Well, that is exactly what I have in mind. The only difference is that you
iterate with a list element (in single linked list) or with a "dlist_element"
in a double linked list. A list_element struture differs from a dlist_element
only in that the second has a "previous" pointer of course.

It's possible you've missed Andrew's point. I think he is suggesting
that you start to get some payoff if you can iterate any container
with the same code. I.e. that Mylist could be changed to be a tree and
the code would still work.

If that is not the point he was making, I'll make it! I doubt it can
be done with plain pointers, but I would want to be able to iterate
over any container so that I could write generic algorithms. This
would be the kind of benefit that might make a relatively heavyweight
framework like yours pay off.
In any case, all containers support an "Apply" method that will
iterate through all elements. You give it a function and it will call
this function for each element of the container. Obviously this is
quite heavy for simple iterations since it forces you to write a function
for the iteration.

A simpler solution is:
for (i=0; i<container->length; i++) {
void *data = container->lpVtbl->GetElement(container,i);

BCPL had/has a syntax for this:

GetElement#(container, i);

The # caused an indirect call to be made through a vector of function
pointers associated with 'container'.
// work with your data here.
// If you need to update the data you do
container->lpVtbl->SetElement(container,i,data);
}

That's universal but likely to impractical for contains that don't
have random access.

<snip>
 
I

ImpalerCore

I think you could use next / prev pointers as iterators. It
wouldn't be super clean, but it could certainly be consistent.
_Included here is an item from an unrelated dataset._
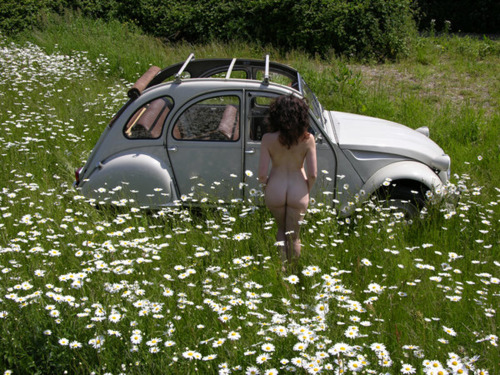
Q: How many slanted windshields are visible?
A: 1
for(it = (Iter *) get_first(MyList); it; it = it->next) {
  T *data = it->data;
  data->foo = grommit();
  data->bar = 5;

}

Actually, that looks a fair bit /cleaner/ than a lot of C++
iterator code. And now that I think about it, that cast could
probably be made unnecessary by simply having get_first
return an Iter* to begin with.

That just looks like the regular iterative method to access a linked
list data structure. Let's throw in MyArray instead and keep the same
nomenclature. Do you expect this to work?

for(it = (Iter *) get_first(MyArray); it; it = it->next) {
T *data = it->data;
data->foo = grommit();
data->bar = 5;
}

A list iterator would have to keep track of the head of the list and
its current list node pointer. An array iterator would need to keep
track of the array buffer and the current index. Moving to the next
position are different operations. In the list, you follow the next
pointer, for arrays, you increment the index by 1. This currently
requires me to use two different loops styles to iterate through
either a list or an array, rather than one loop that uses iterators
that will work independently whether a list or an array is the data
structure.

It may be possible to create an infrastructure to abstract iteration
of a container, but it only provides a tangible benefit when you have
an algorithms library on top of it. C++ iterators have several things
going for it. Operator overloading to sweeten the syntax, and member
functions so that you can avoid having to pass the iterator back to
its own function pointers, which imo is very annoying and doesn't make
the syntax to accessing a container via a generic iterator look easy
to do in C, at least not the ways I've explored trying to implement
it.

Or maybe I'm missing your point.
it->data would have to be a void pointer, which loses some
type safety, but such is life in C, I suppose.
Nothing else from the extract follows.